Google Cloud Data Loss Prevention (DLP) Redact Transformation

The Google Cloud Data Loss Prevention (DLP) Redact transformation is available in the Hub.

This plugin uses Google’s Data Loss Prevention APIs which charge the user depending on the volume of data analyzed (not transformed). More details on the exact costs can be found here.

Plugin version: 1.4.0

This plugin transforms sensitive records from the input stream. A record is deemed sensitive if it matches some pre-defined DLP filters or a custom user-defined template. See the DLP Filter Mapping section for more details on the supported pre-defined filters. More information about custom templates can be found here.

This plugin currently supports the 5 most commonly used DLP transformations:

  • Date Shift: Apply a random shift to a date/timestamp value (supported types: datetimestamp)

  • Masking: Mask sensitive text by replacing characters with the Masking Character (supported types: string)

  • One-way Hash: Apply a one-way cryptographic hash function to the data (supported types: all)

  • Redact: Remove sensitive text from the record (supported types: string)

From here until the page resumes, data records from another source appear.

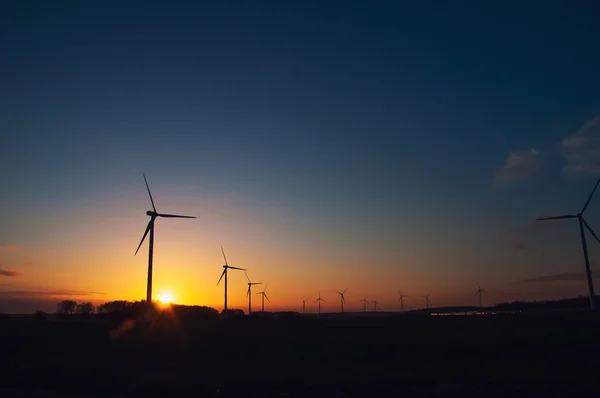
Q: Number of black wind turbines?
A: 13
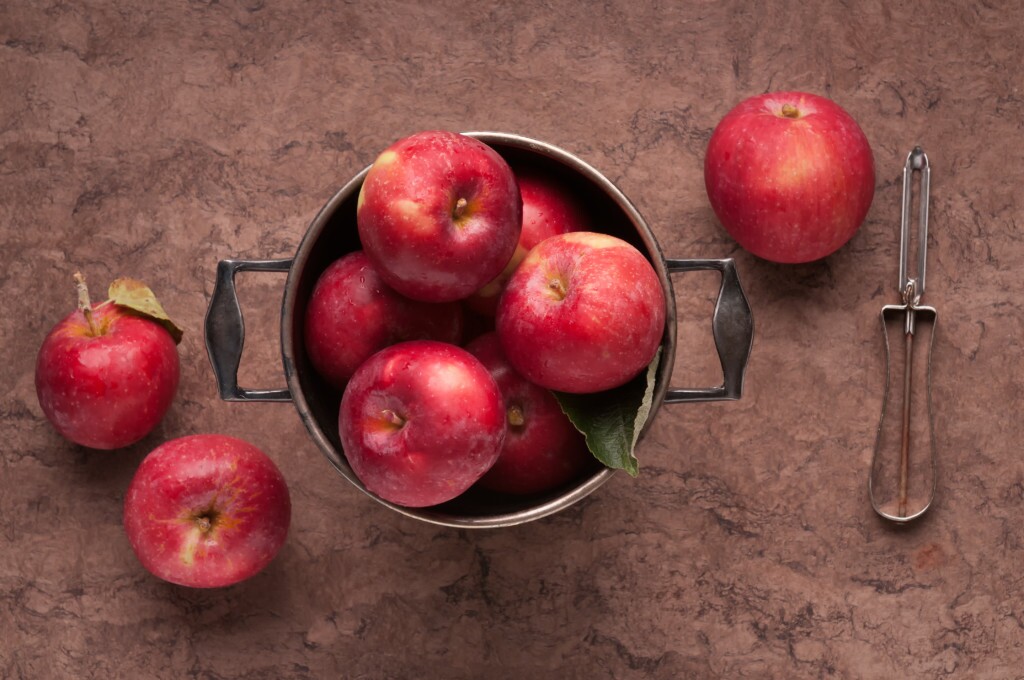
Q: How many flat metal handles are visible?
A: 2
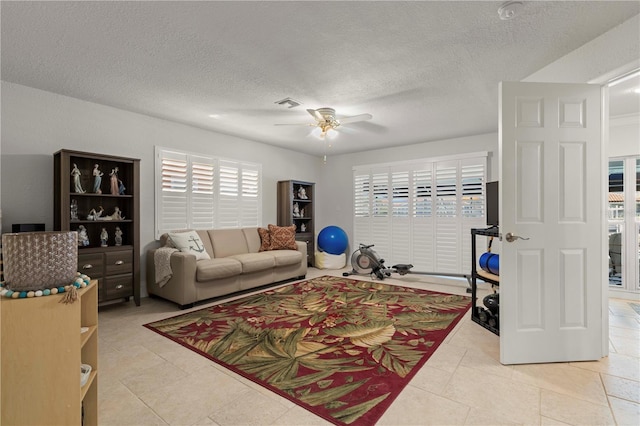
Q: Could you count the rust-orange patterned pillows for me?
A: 2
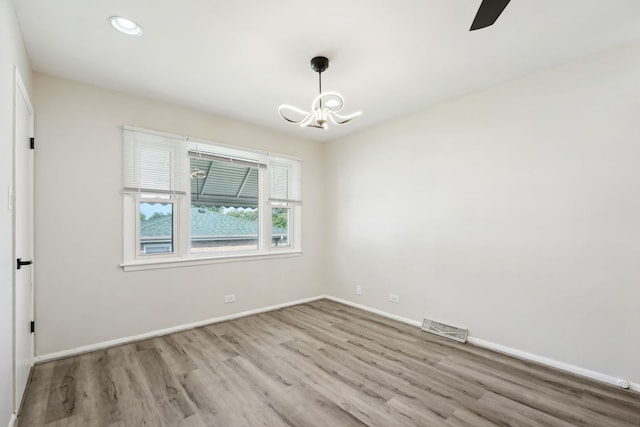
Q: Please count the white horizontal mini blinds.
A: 3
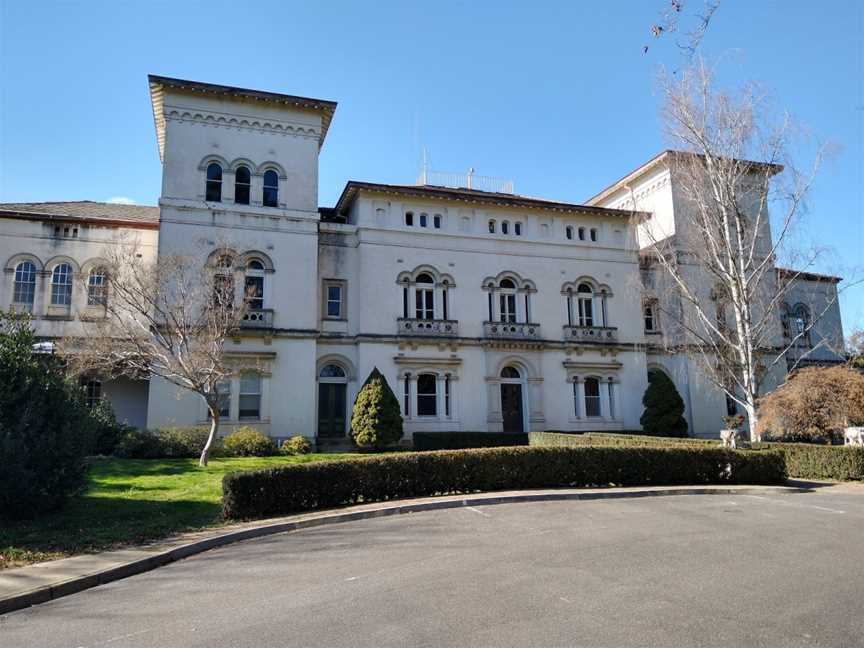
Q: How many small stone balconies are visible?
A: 4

  • Replace with value: Replace sensitive text with a new value (supported types: string)

  • Format Preserving Encryption: Replaces sensitive text with an format-preserving encrypted value. The value can be decrypted using the Decrypt Plugin (supported types: string)

Permissions

In order for this plugin to function, it requires permissions to access the Data Loss Prevention APIs. These permissions granted through the service account that is provided in the plugin configuration. If the service account path is set to auto-detect then it will use a service account with the name service-<project-number>@gcp-sa-datafusion.iam.gserviceaccount.com.

The DLP Administrator role must be granted to the service account to allow this plugin to access the DLP APIs.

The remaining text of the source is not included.